Installing Windows XP As A KVM Guest On Ubuntu 8.10 Desktop

Version 1.0
Author: Falko Timme

There's a bug in virt-install and virt-manager on Ubuntu 8.10 that does not let you run Windows XP as a guest under KVM. During the Windows installation, the guest needs to be rebooted, and then you get the following error, and Windows XP refuses to boot: "A disk read error occured. Press Ctrl+Alt+Del to restart". This guide shows how you can solve the problem and install Windows XP as a KVM guest on Ubuntu 8.10.

I do not issue any guarantee that this will work for you!

 

1 Preliminary Note

The procedure described here works only if you have virt-manager installed on the KVM host, not on a remote system. virt-manager doesn't support remote installations yet. This means you cannot use this procedure on a headless Ubuntu 8.10 KVM host.
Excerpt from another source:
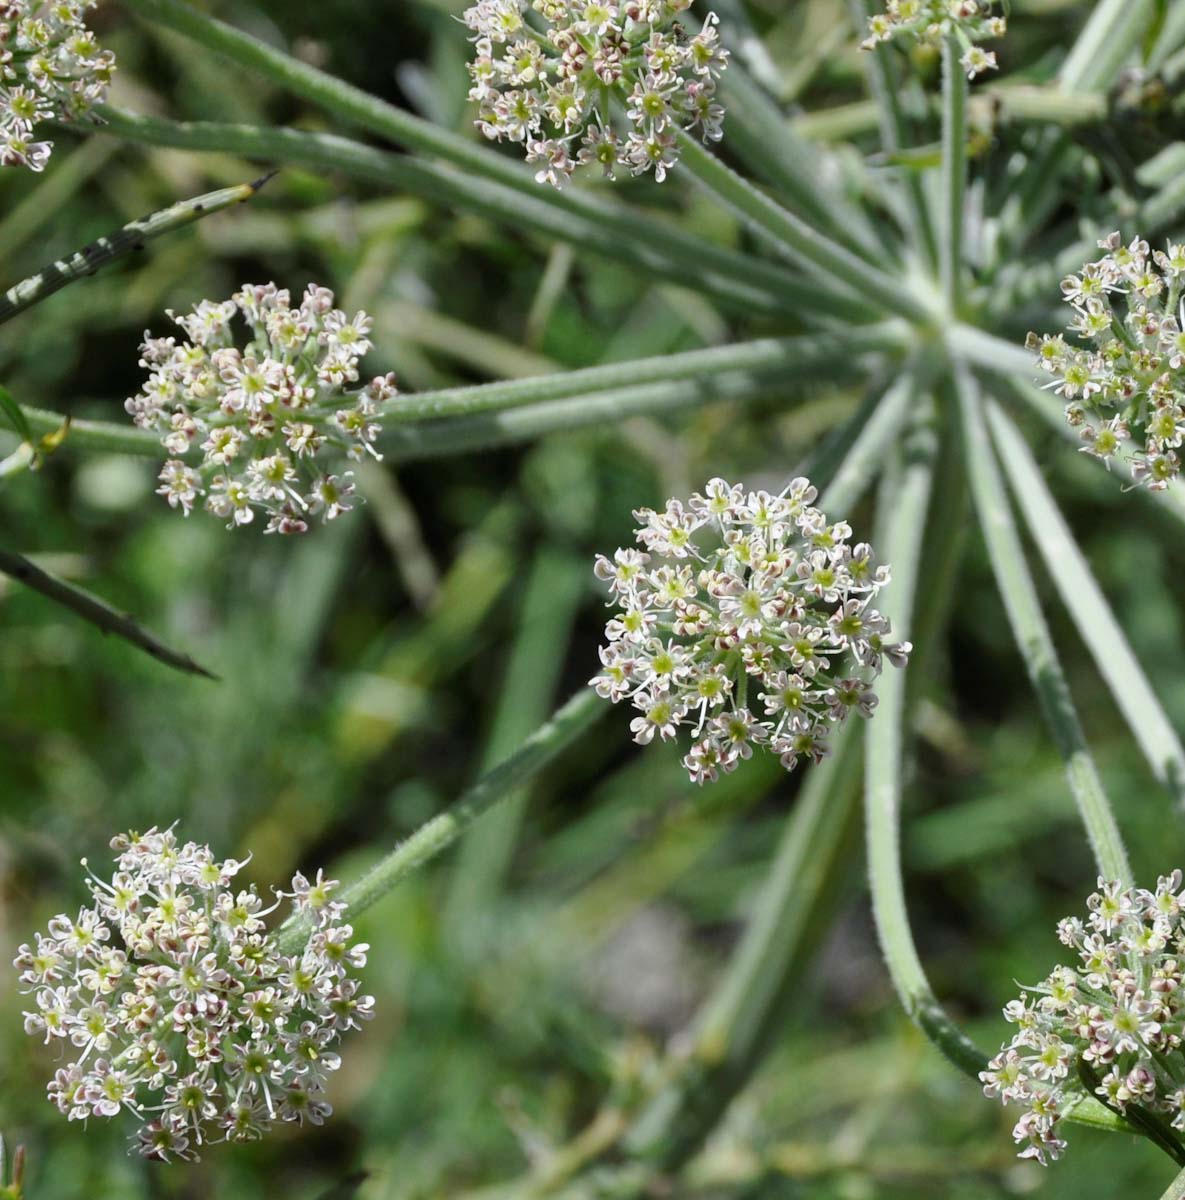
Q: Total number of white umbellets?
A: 8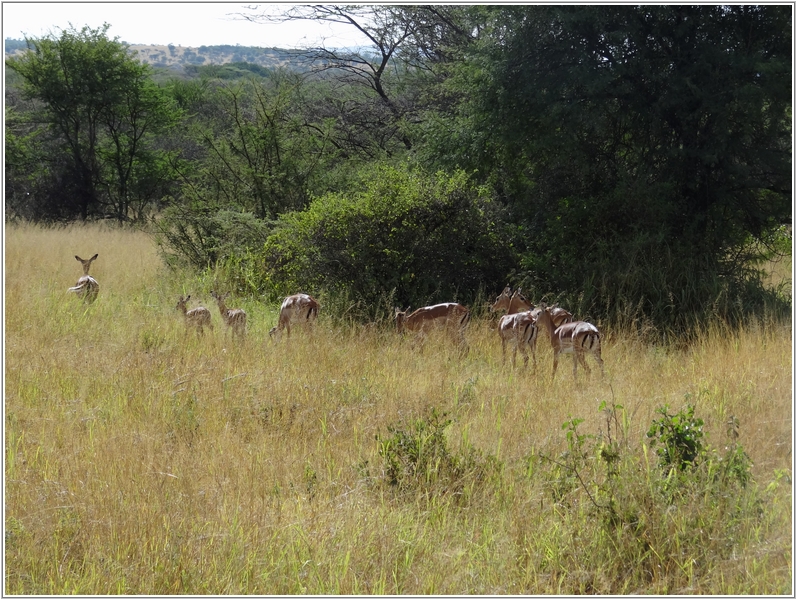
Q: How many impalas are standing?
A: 8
The resulting Windows XP guest will use an image file for storage - with this procedure you cannot use hard drive partitions/LVM partitions for the storage of the guest.

I'm using the username administrator here - replace it with your own username.

I'm assuming that KVM is already installed (e.g. as shown here: Virtualization With KVM On Ubuntu 8.10).

 

2 Installing Virt-Manager/Virt-Viewer

Open a terminal and install virt-manager and virt-viewer:

sudo apt-get install virt-manager virt-viewer

 

3 Creating An ISO From The Windows XP CD

Insert the Windows XP CD into your CD drive. Then run the following command to create an ISO file (/home/winxp.iso) from it:

sudo dd if=/dev/cdrom of=/home/winxp.iso

 

4 Creating A Storage Image File For The Guest

Next we create an image file that will be used to store the guest. I will name the guest vm8, so the image file I create is /home/administrator/vm8.img, and it will be 12GB of size:

dd if=/dev/zero of=/home/administrator/vm8.img bs=1024k count=12000

 

5 Running KVM To Create The Guest

What we do next is we run the kvm command (instead of virt-manager) to create the Windows XP guest and abort the installation right after the Windows installer has formatted the hard drive. Afterwards, we can use virt-manager to complete the installation.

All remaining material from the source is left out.